### MATERIAL FOR THE TASK
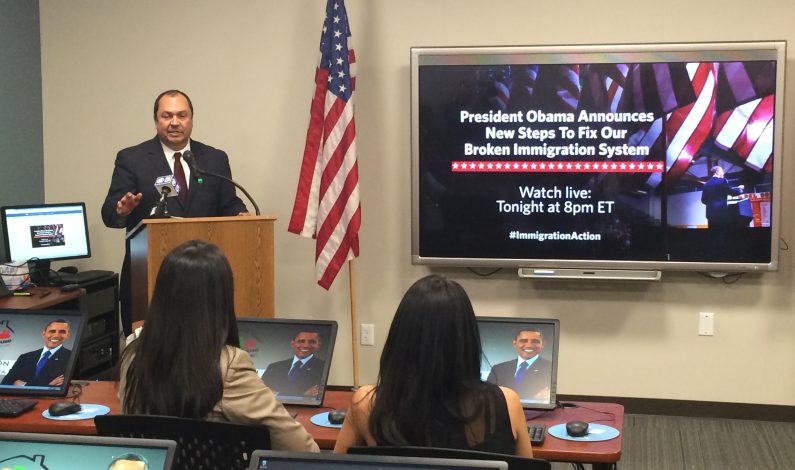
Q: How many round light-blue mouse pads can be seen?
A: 3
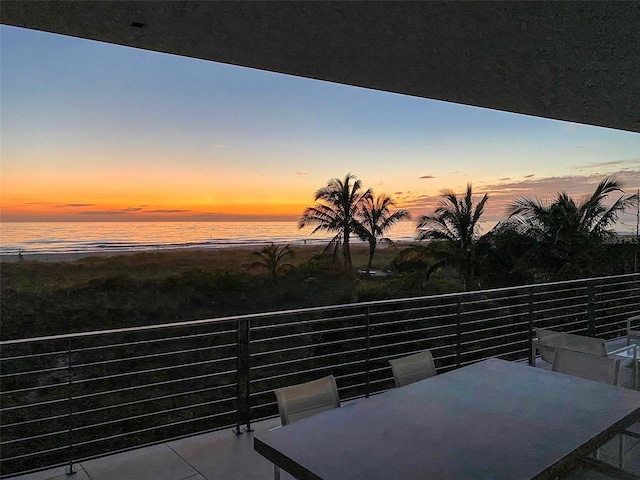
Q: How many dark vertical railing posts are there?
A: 6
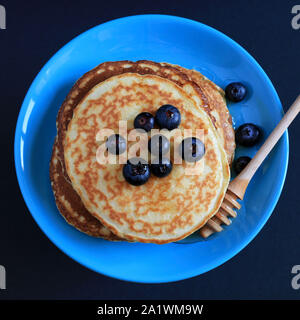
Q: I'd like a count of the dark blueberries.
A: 10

### PROMPT
From the data above, copy each line with the string "dark" in it.

### SOLUTION
Q: How many dark vertical railing posts are there?
Q: I'd like a count of the dark blueberries.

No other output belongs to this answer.